Task description — Begin at the line where "Q: How many" appears and reproduce exactly every line through the end of the data below, both included, skipping pictures.

>>>>>

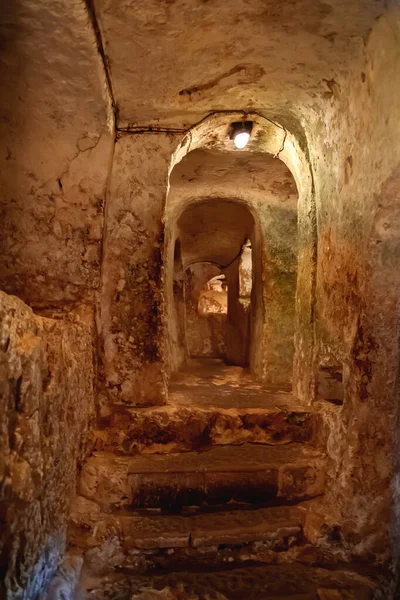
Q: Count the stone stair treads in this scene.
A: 4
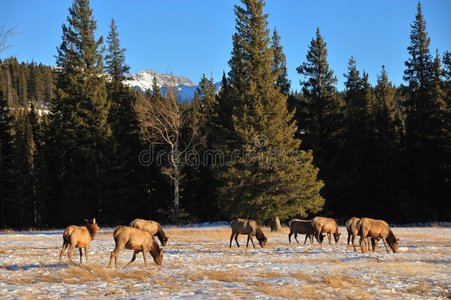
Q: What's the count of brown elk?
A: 8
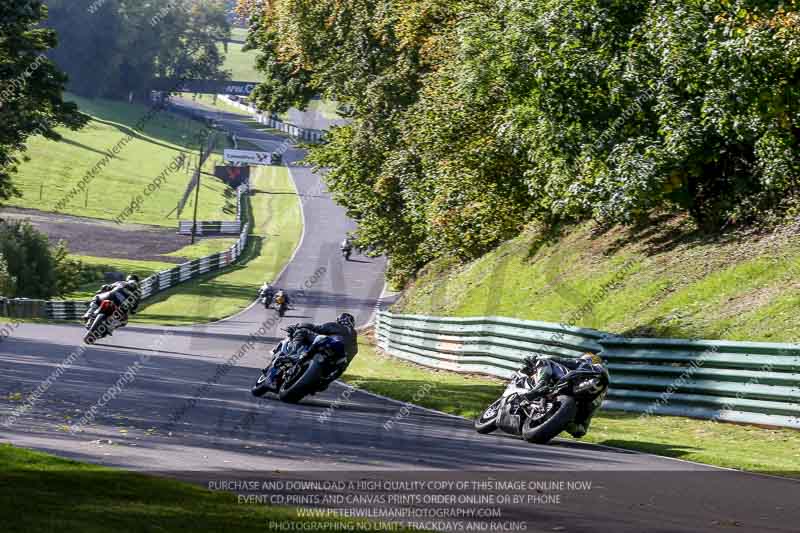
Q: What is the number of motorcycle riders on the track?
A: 6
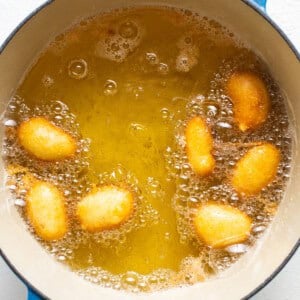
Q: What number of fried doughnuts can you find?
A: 7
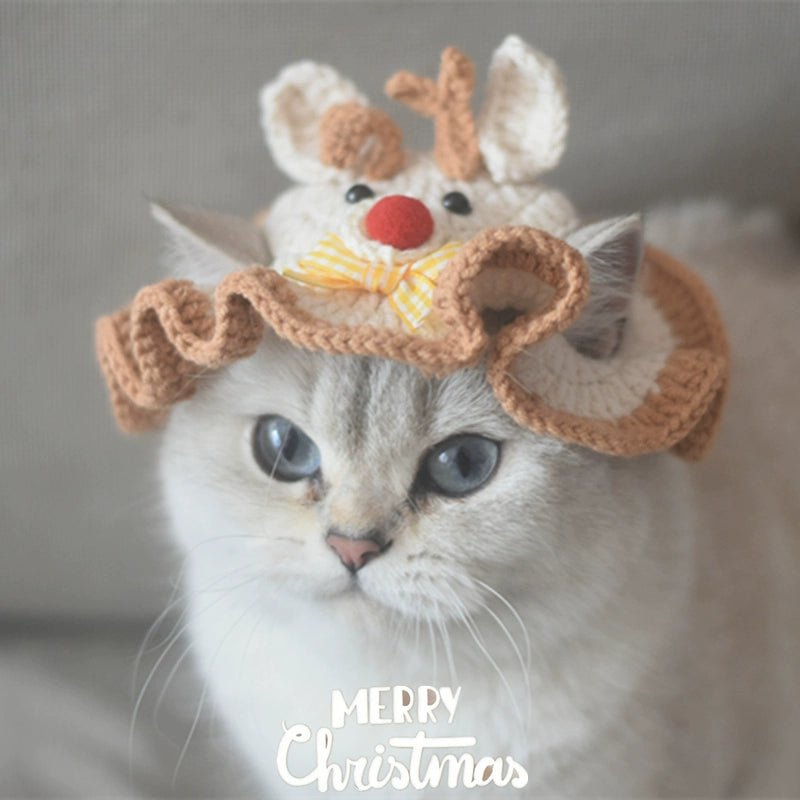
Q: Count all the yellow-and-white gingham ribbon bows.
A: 1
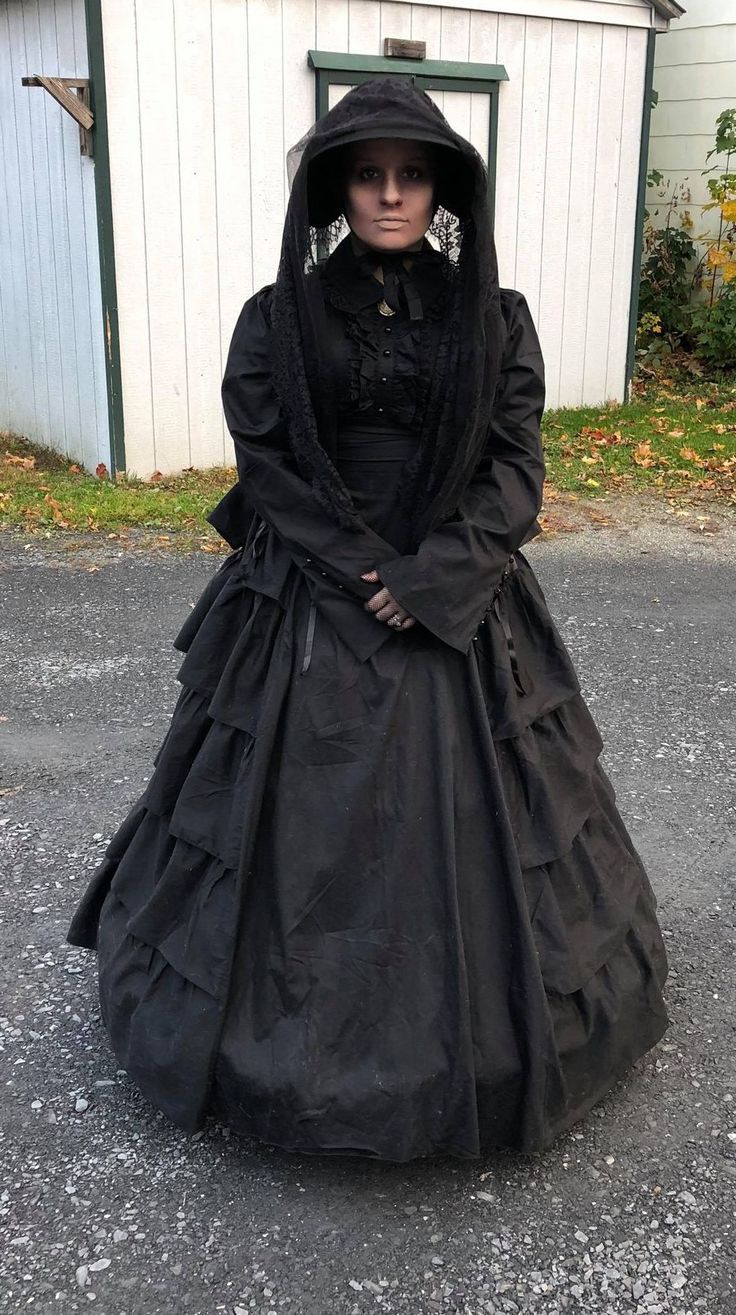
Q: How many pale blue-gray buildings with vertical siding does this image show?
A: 1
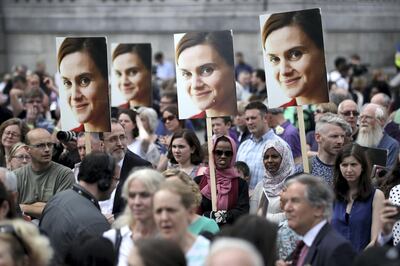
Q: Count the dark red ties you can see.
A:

<<<<<

Your solution —
Q: How many pale blue-gray buildings with vertical siding does this image show?
A: 1
Q: Count the dark red ties you can see.
A:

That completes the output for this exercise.